Date Ma’amoul Recipe: Levantine Jewish Filled Cookies

✔ Pareve
Yield: 24 cookies  |  Difficulty: Intermediate  |  Active Time: 1 hour  |  Total Time: 2½ hours  |  Bracha: Mezonot

Ma’amoul are the jewels of Levantine Jewish baking—delicate, crumbly cookies made from semolina and flour, filled with a luscious paste of dates, cinnamon, and cardamom, then shaped by hand or pressed into ornate wooden molds that give each cookie its distinctive patterned surface. These cookies have graced the tables of Syrian, Lebanese, Iraqi, and Egyptian Jewish communities for centuries, served at celebrations, holidays, and as a gesture of hospitality.

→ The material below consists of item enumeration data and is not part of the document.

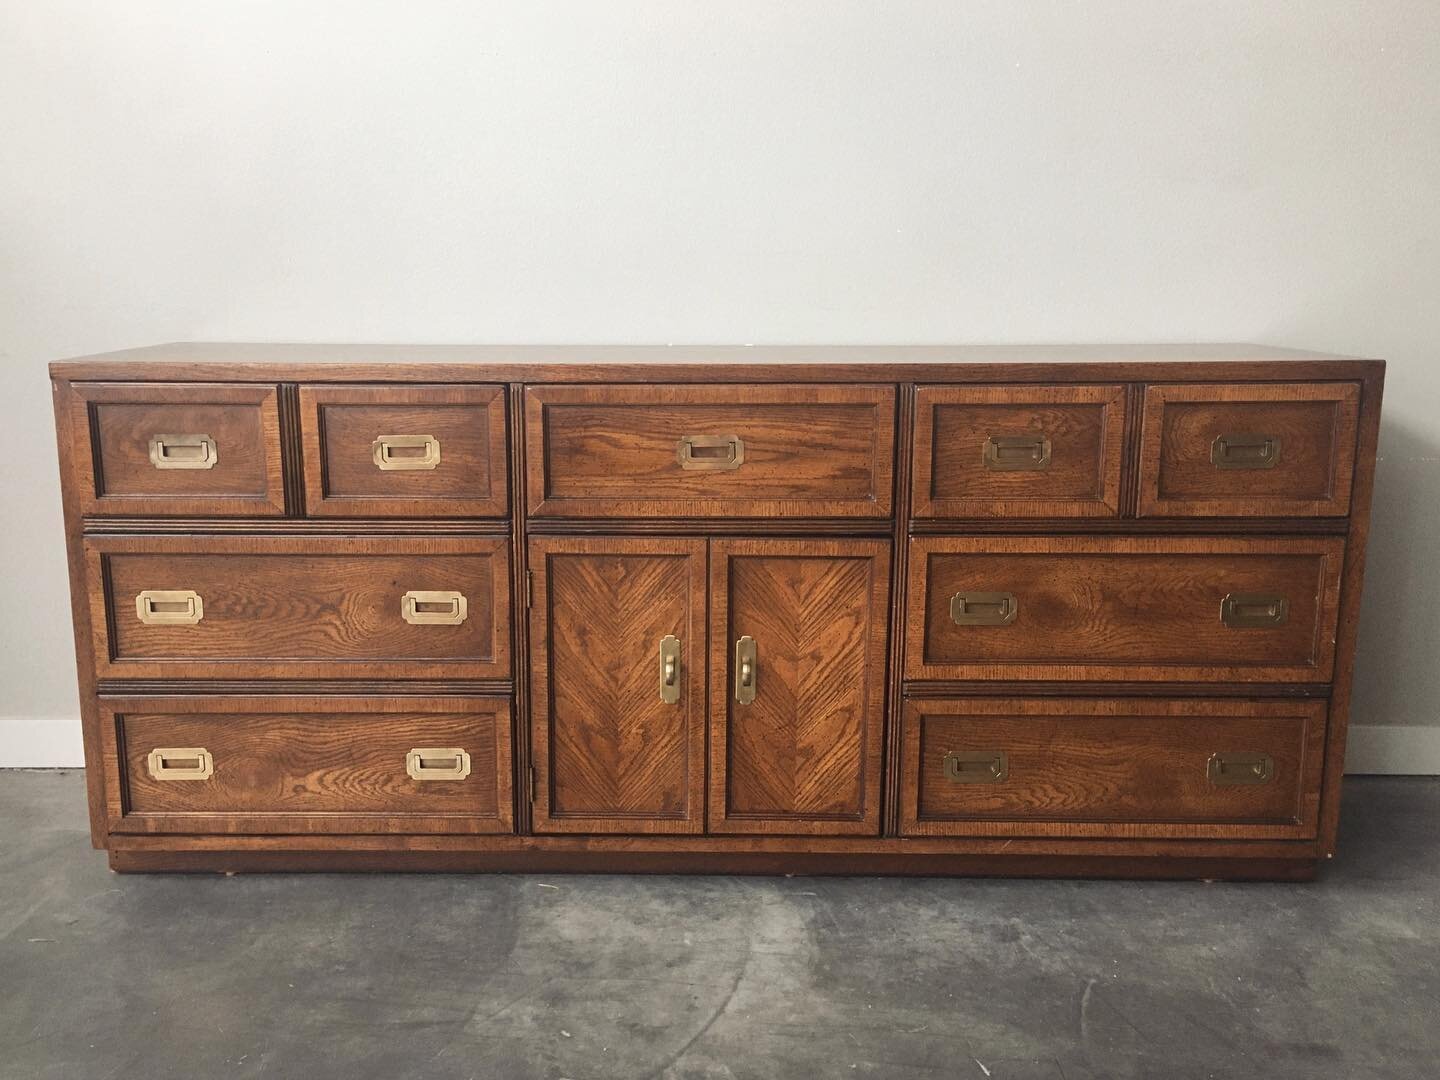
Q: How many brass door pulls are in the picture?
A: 2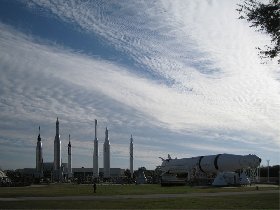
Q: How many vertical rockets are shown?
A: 6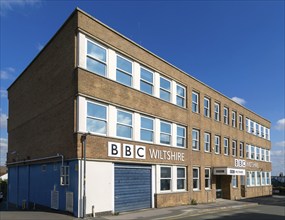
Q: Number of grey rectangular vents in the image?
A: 2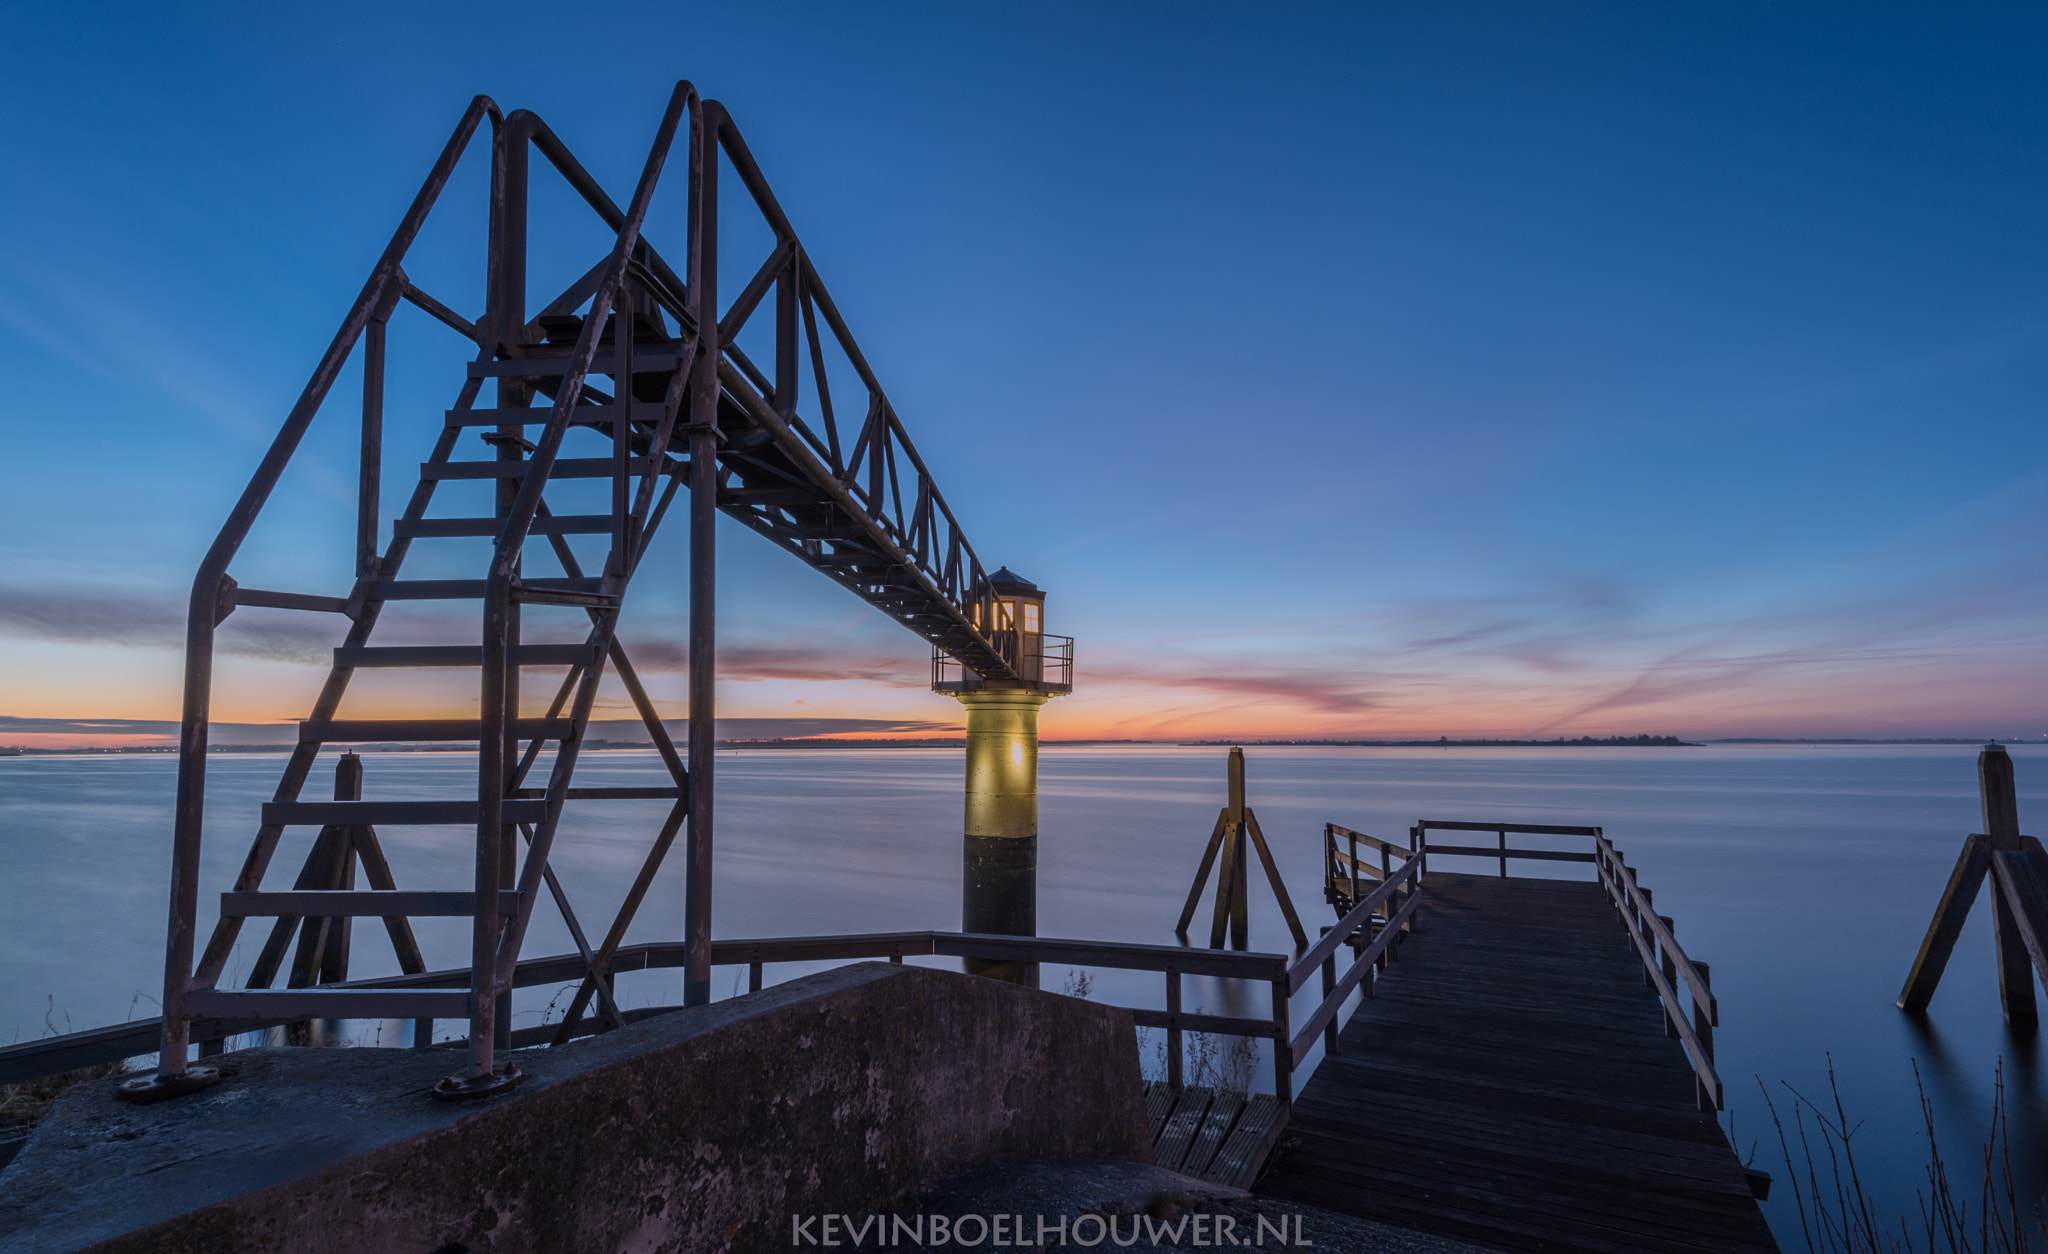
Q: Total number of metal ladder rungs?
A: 10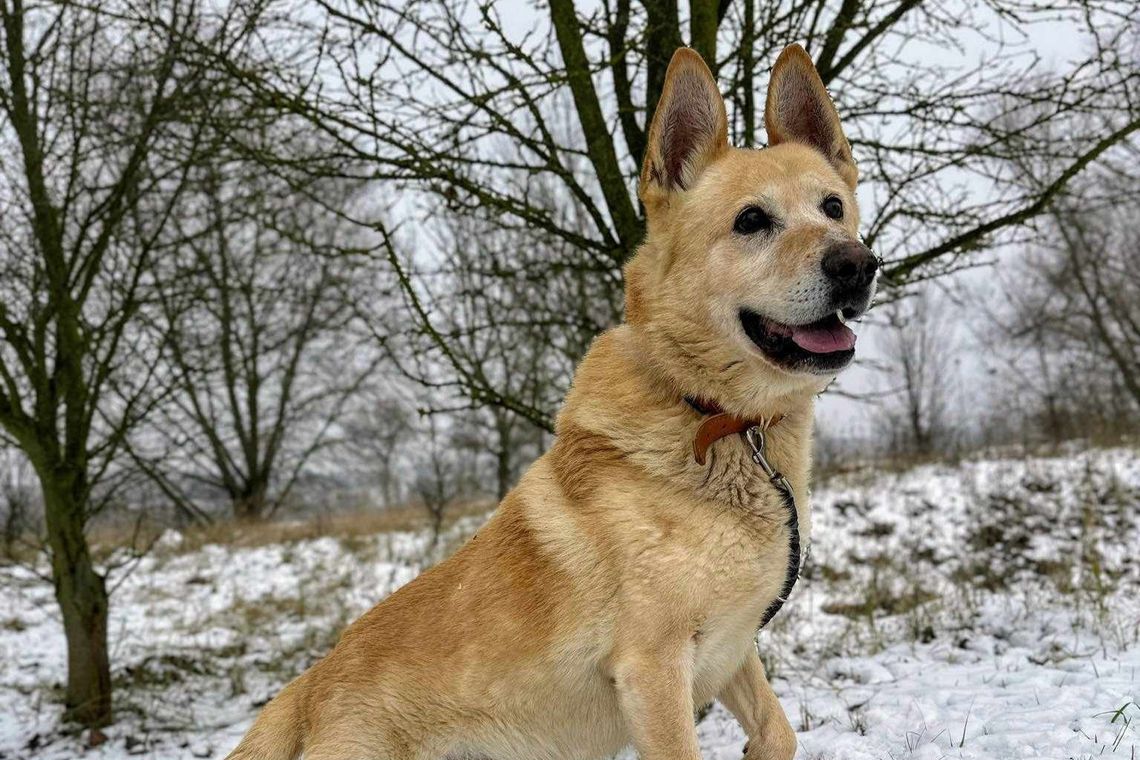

The ma’amoul tradition runs deep in Sephardic and Mizrahi Jewish communities. In Aleppo, families of bakers prepared thousands of these cookies for Purim, filling them with dates, walnuts, or pistachios. In Baghdad, ma’amoul filled with dates were a staple for Shabbat. In Cairo, they appeared at every simcha (celebration). The art of making ma’amoul was passed from mother to daughter, and the wooden molds (tabi) were treasured family heirlooms, their carved patterns as distinctive as fingerprints.

This recipe focuses on the most classic filling: dates. Medjool dates, processed into a smooth paste and perfumed with cinnamon, cardamom, and a whisper of orange blossom water, are encased in a tender semolina shell that shatters on first bite and melts on the tongue. The contrast between the sandy, buttery exterior and the sticky-sweet, spiced interior is what makes ma’amoul one of the most addictive cookies in the Jewish baking repertoire.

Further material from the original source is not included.